_Extracted entries_:

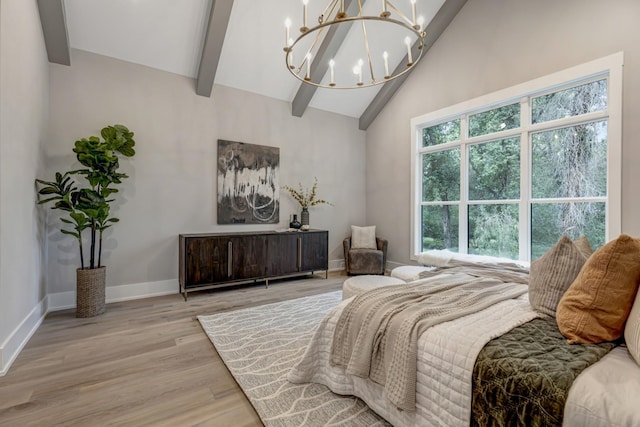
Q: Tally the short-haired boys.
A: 0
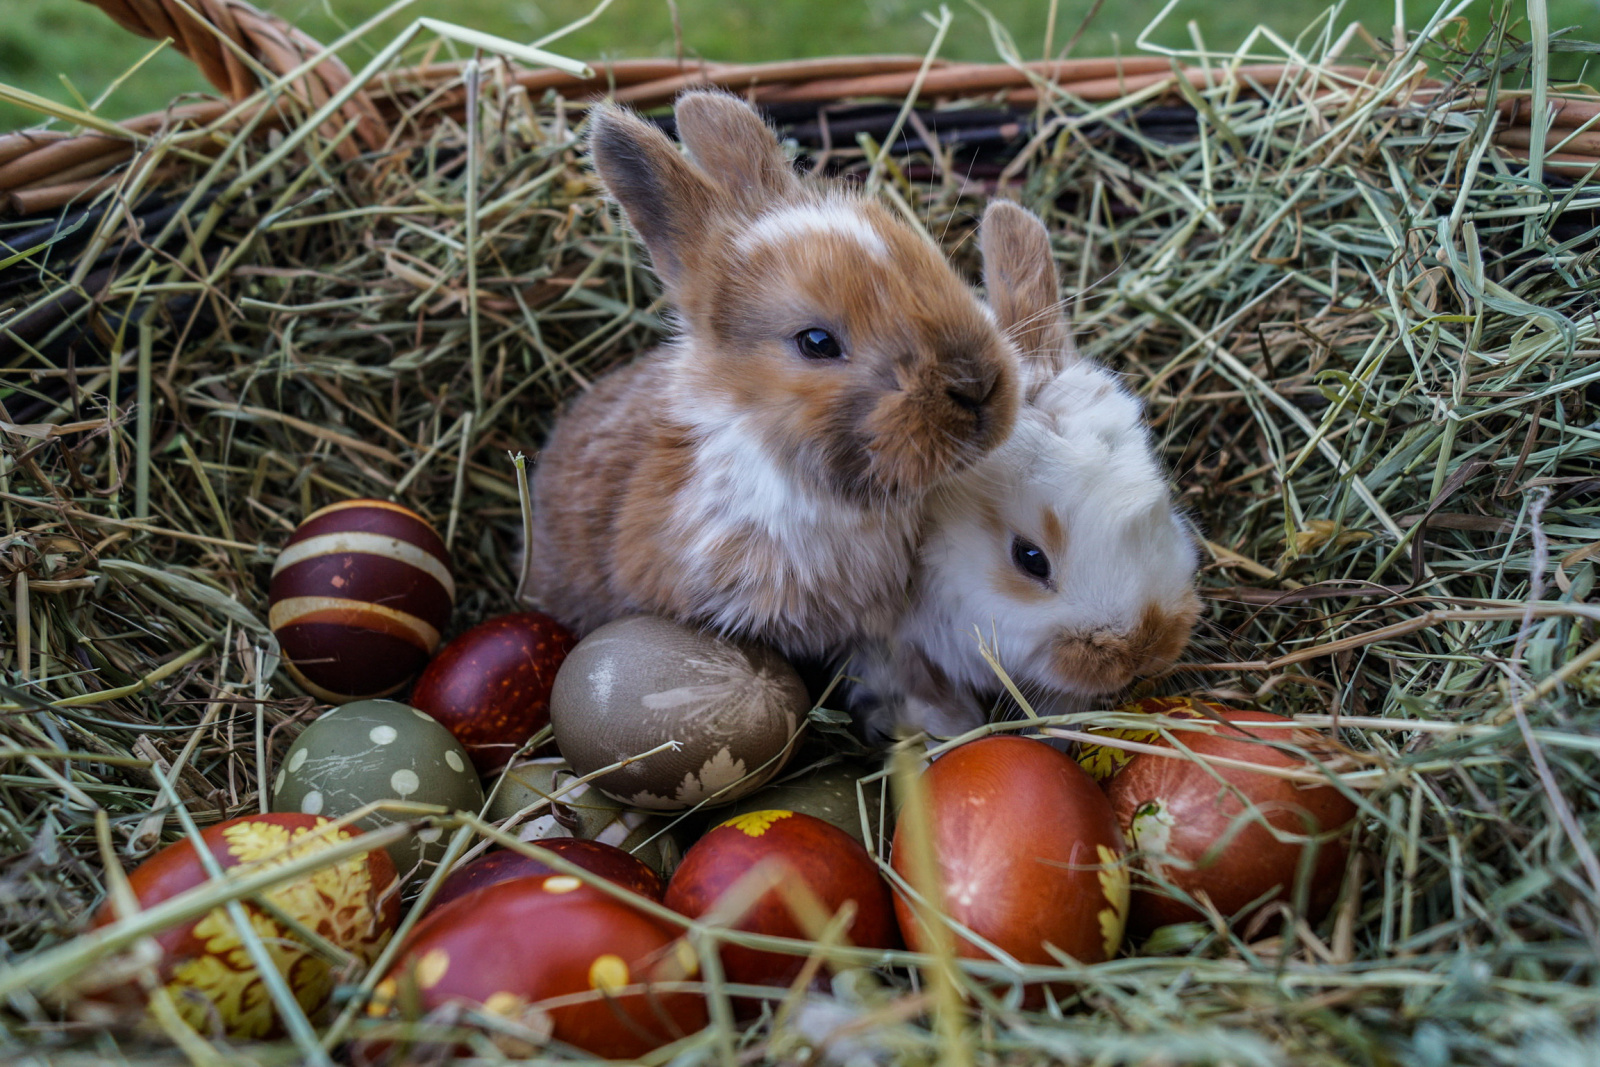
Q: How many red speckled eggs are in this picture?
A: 2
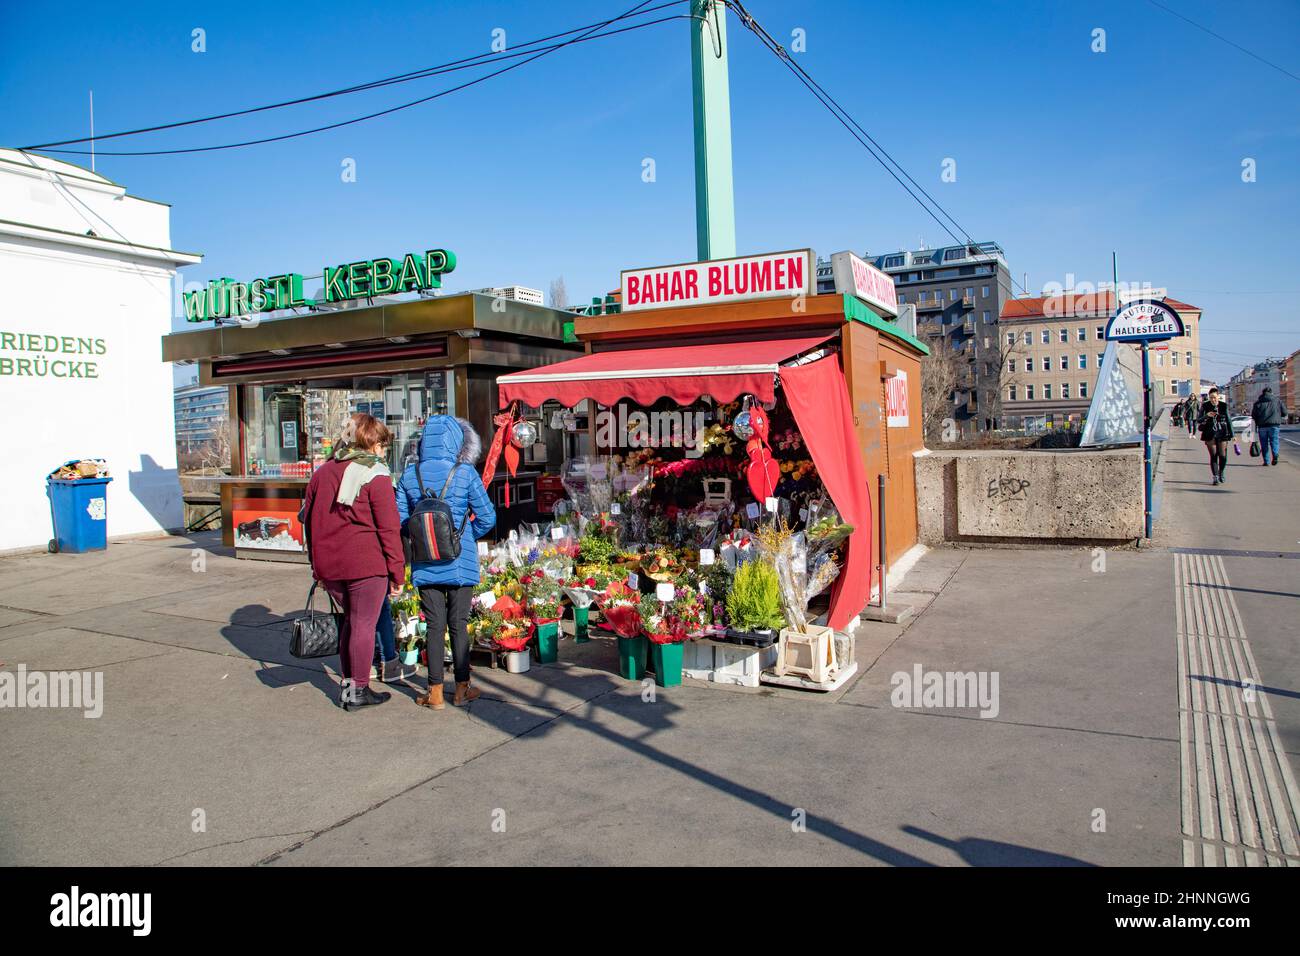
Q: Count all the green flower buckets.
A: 4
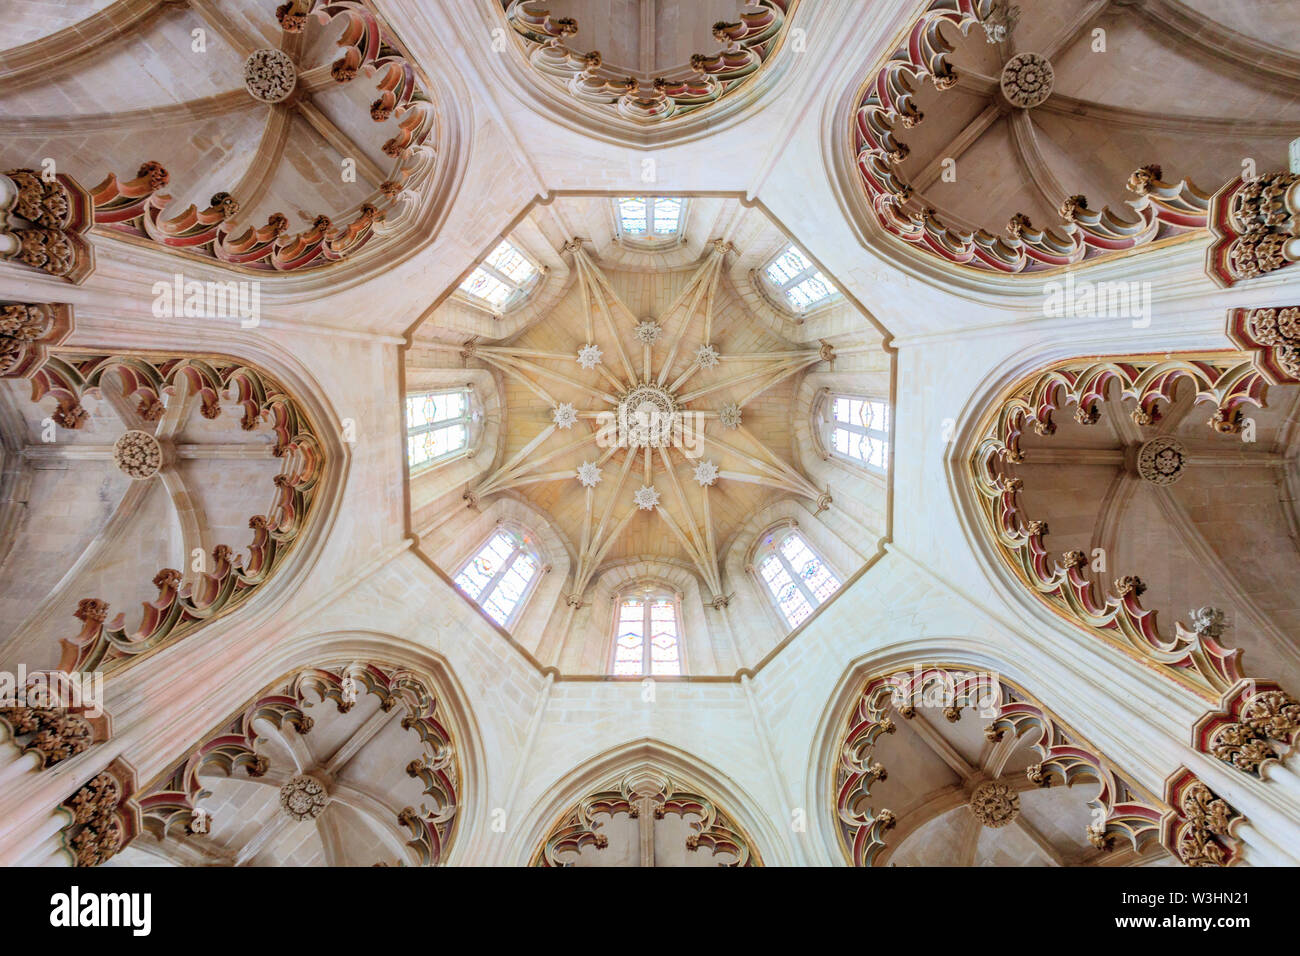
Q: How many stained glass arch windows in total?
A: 8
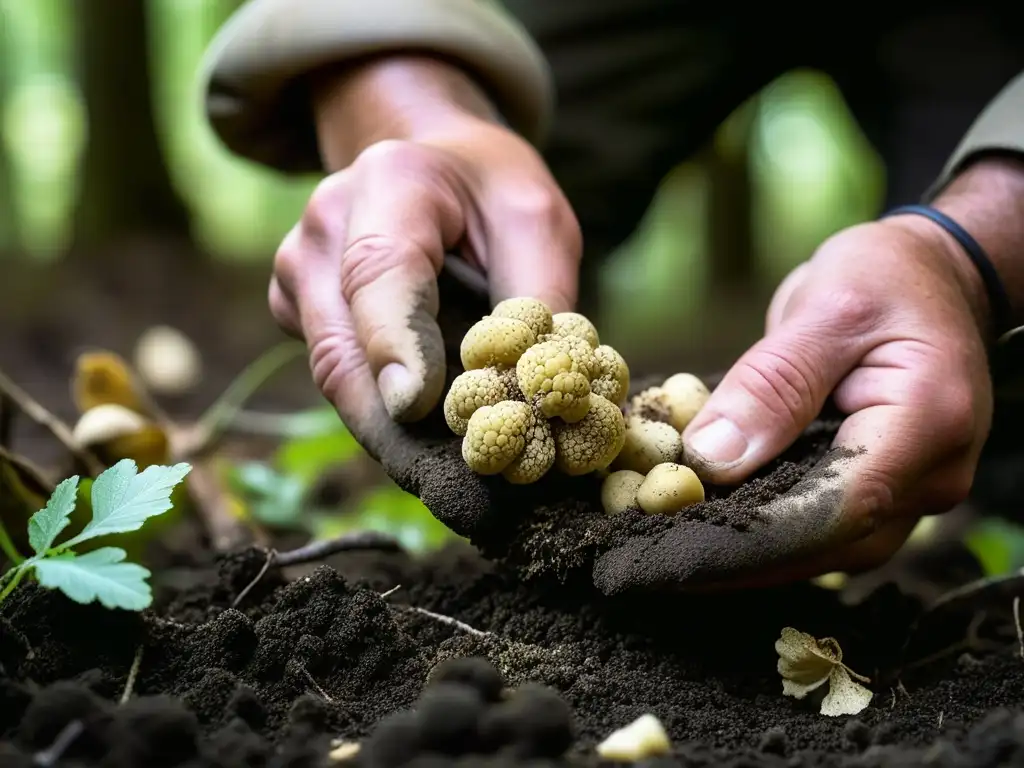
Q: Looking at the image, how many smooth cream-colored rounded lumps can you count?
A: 4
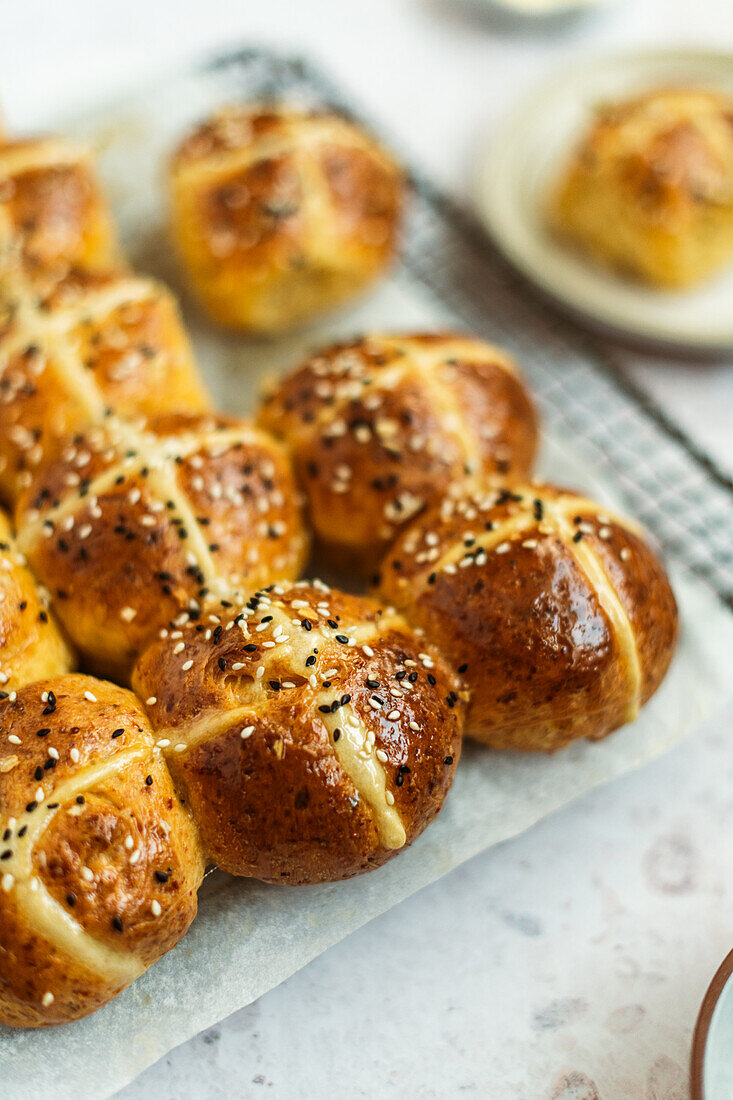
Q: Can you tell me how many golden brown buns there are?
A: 10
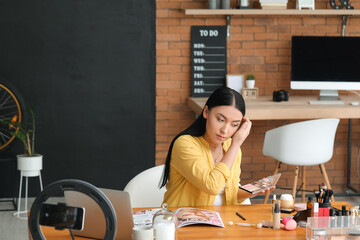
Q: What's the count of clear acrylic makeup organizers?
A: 1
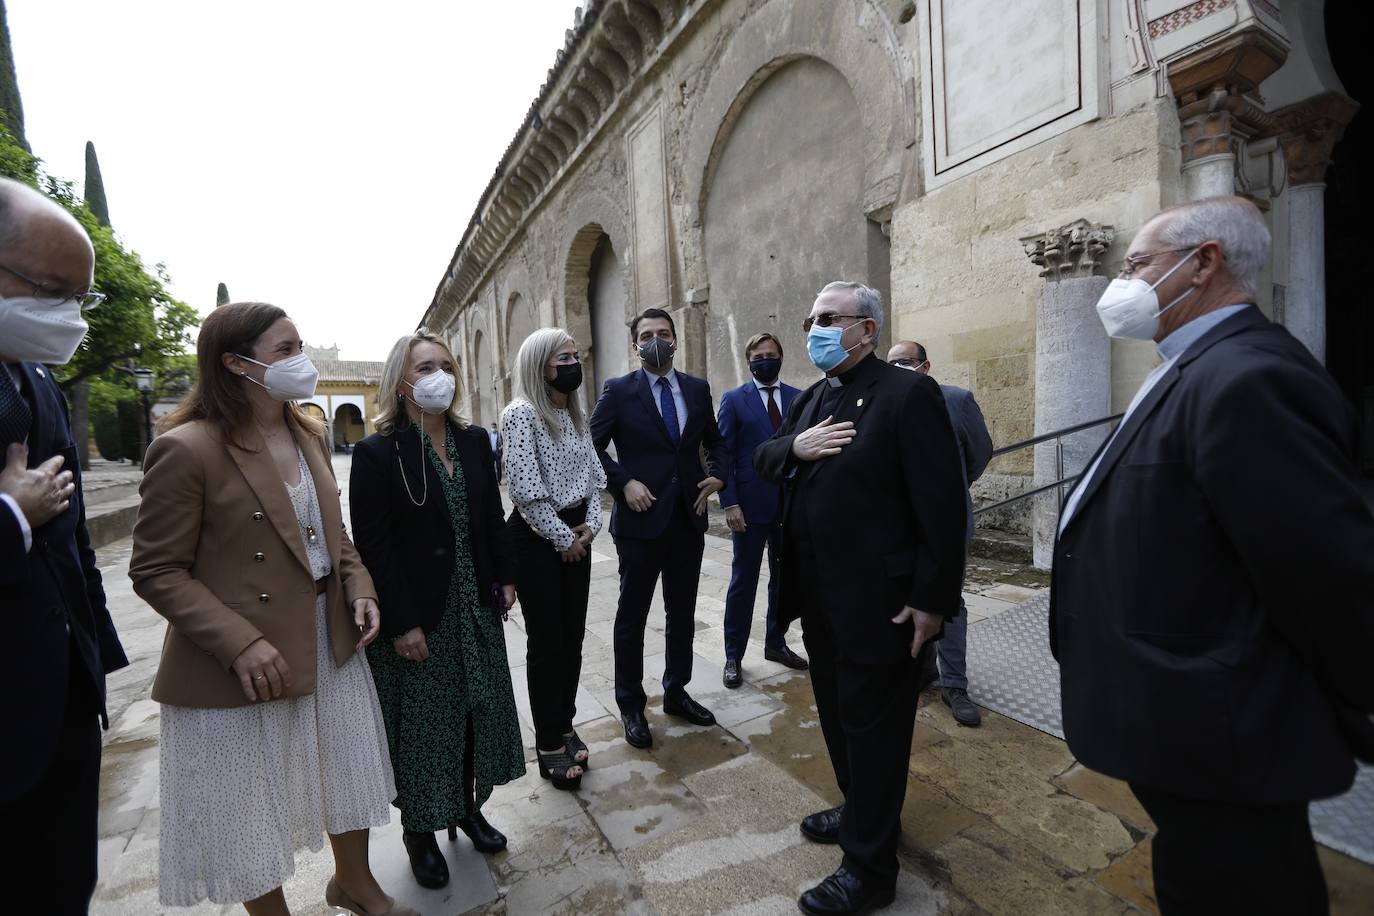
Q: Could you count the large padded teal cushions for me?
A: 0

_Problem to work on_: All of the lines above must be printed again exactly, and no picture may appear in the copy.

_Your solution_:
Q: Tally the short-haired boys.
A: 0
Q: How many red speckled eggs are in this picture?
A: 2
Q: Count all the green flower buckets.
A: 4
Q: How many stained glass arch windows in total?
A: 8
Q: Looking at the image, how many smooth cream-colored rounded lumps can you count?
A: 4
Q: Can you tell me how many golden brown buns there are?
A: 10
Q: What's the count of clear acrylic makeup organizers?
A: 1
Q: Could you count the large padded teal cushions for me?
A: 0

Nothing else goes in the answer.